▶ _EXERCISE OBJECTIVE_
The response should consist of every line below, restated exactly, with no pictures.
::: PROVIDED RECORDS
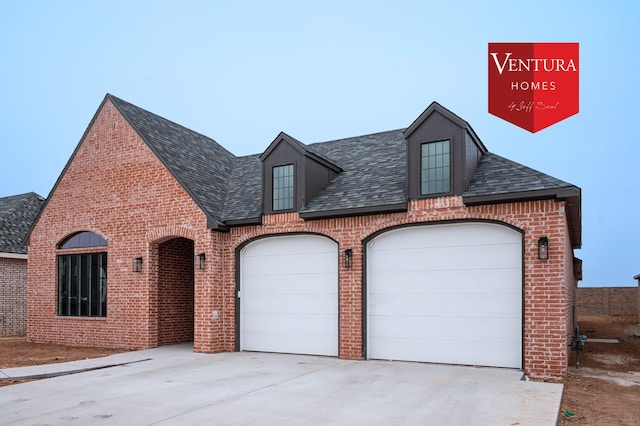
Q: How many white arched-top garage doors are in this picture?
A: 2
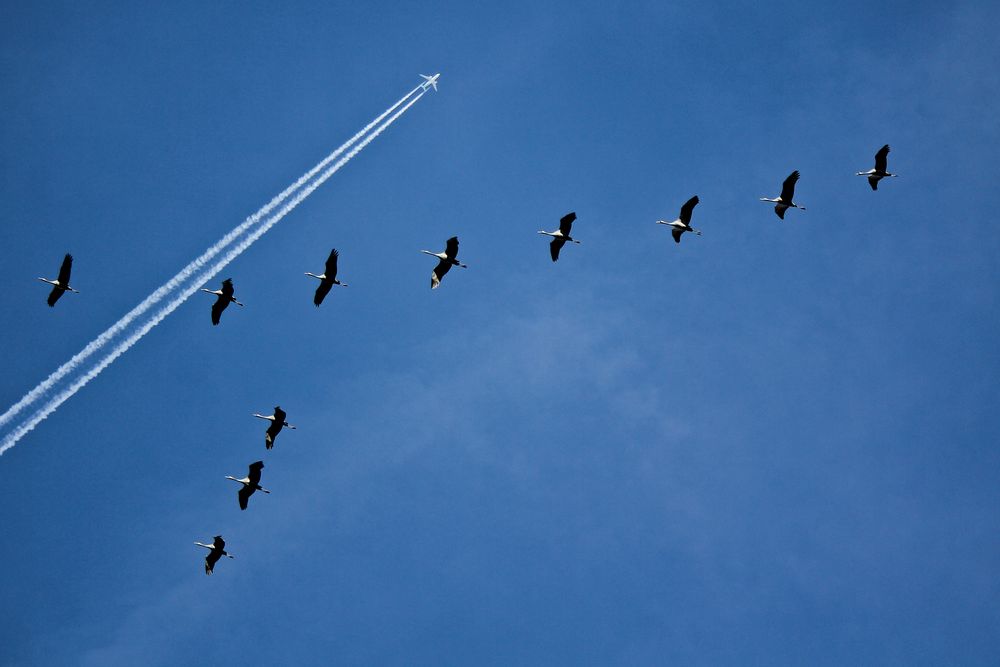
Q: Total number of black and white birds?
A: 11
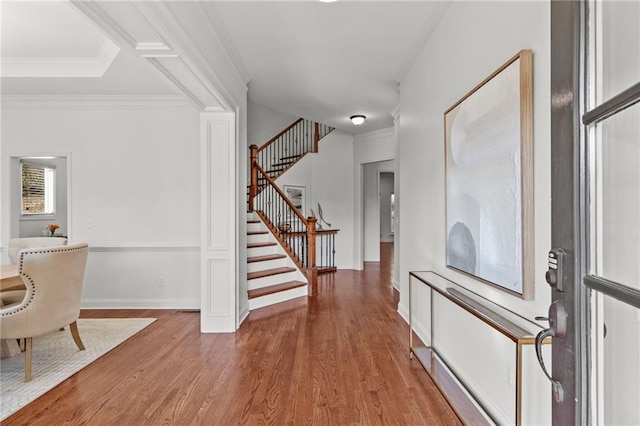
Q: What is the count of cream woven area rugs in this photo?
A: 1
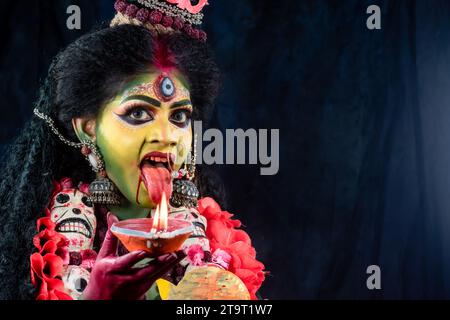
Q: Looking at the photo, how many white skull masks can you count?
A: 3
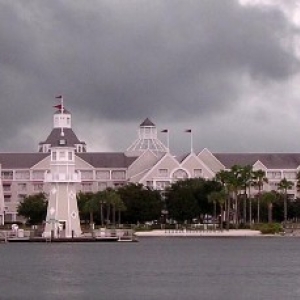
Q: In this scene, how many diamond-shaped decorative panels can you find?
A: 4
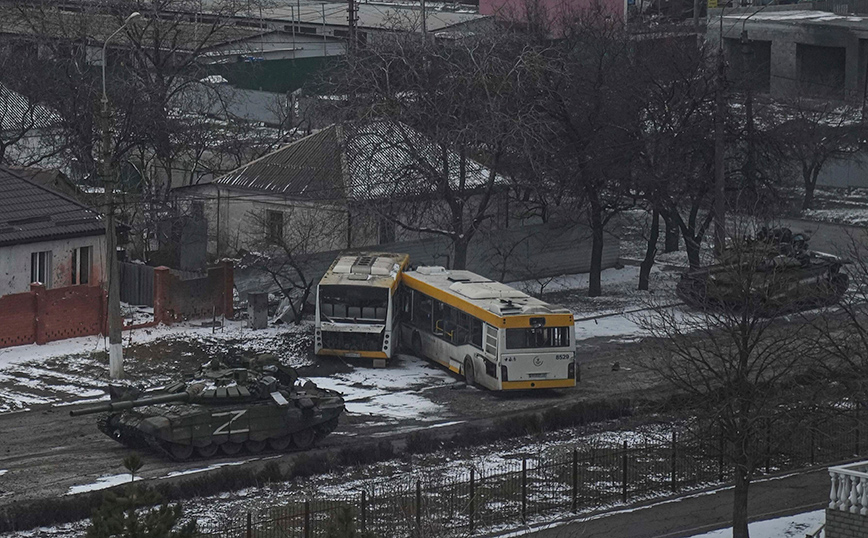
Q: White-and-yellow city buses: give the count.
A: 2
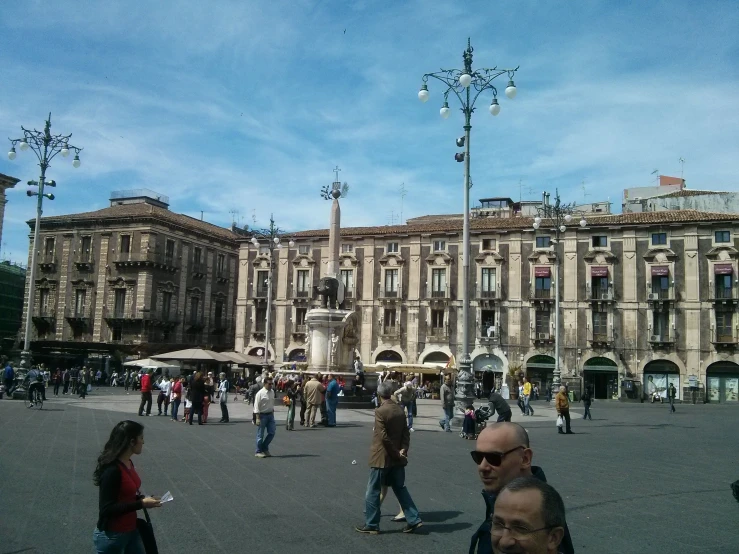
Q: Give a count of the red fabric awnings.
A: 4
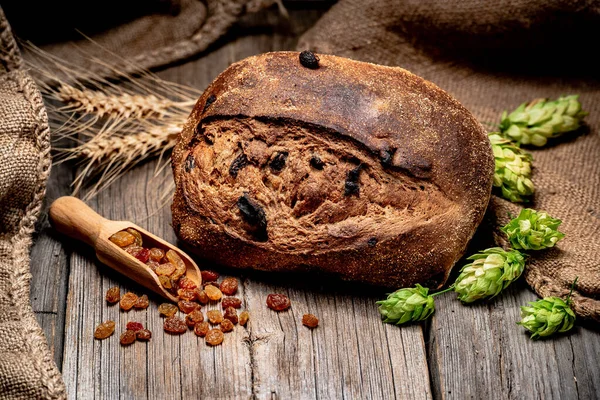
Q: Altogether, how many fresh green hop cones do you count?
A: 6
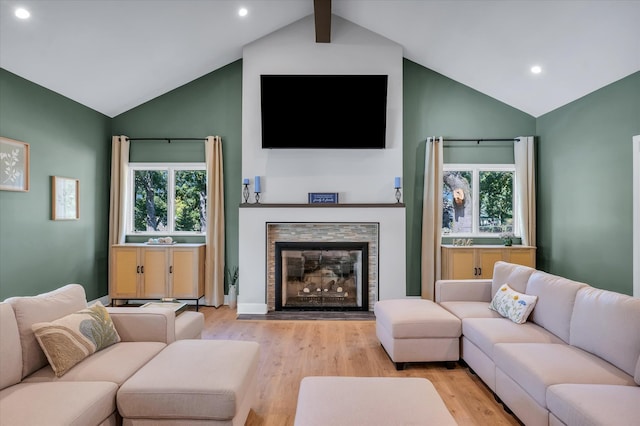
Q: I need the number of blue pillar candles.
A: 3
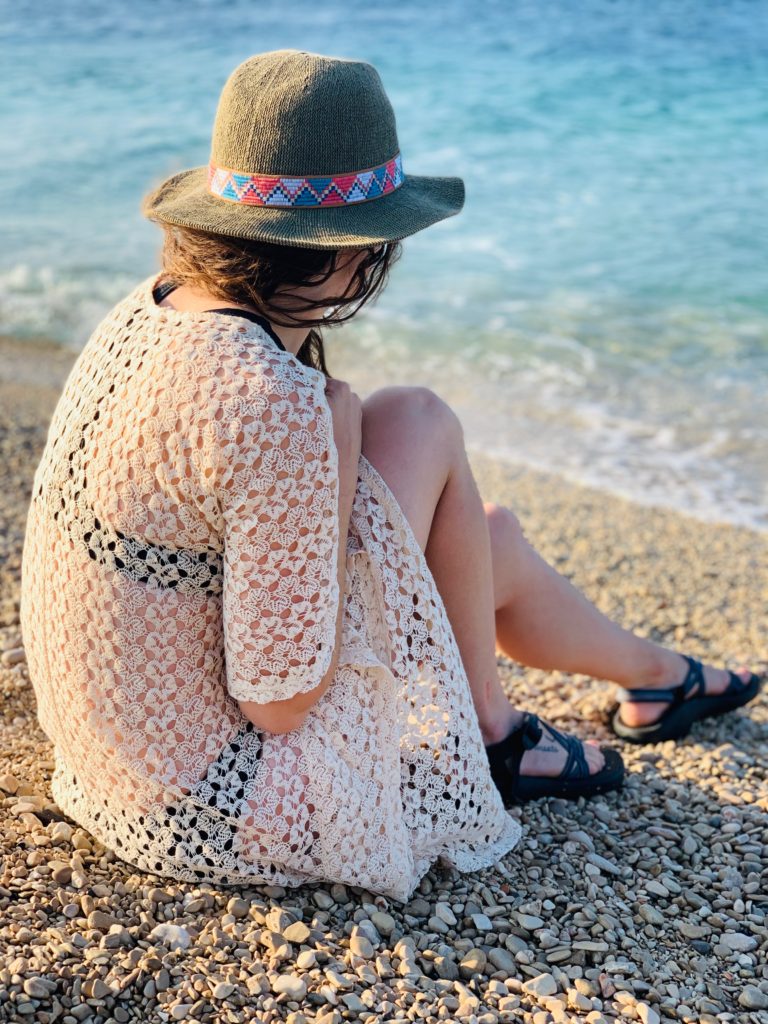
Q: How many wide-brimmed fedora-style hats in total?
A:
::::::
▶ _EXERCISE OUTPUT_
Q: How many white arched-top garage doors are in this picture?
A: 2
Q: Total number of black and white birds?
A: 11
Q: What is the count of cream woven area rugs in this photo?
A: 1
Q: Looking at the photo, how many white skull masks can you count?
A: 3
Q: In this scene, how many diamond-shaped decorative panels can you find?
A: 4
Q: White-and-yellow city buses: give the count.
A: 2
Q: Give a count of the red fabric awnings.
A: 4
Q: Altogether, how many fresh green hop cones do you count?
A: 6
Q: I need the number of blue pillar candles.
A: 3
Q: How many wide-brimmed fedora-style hats in total?
A:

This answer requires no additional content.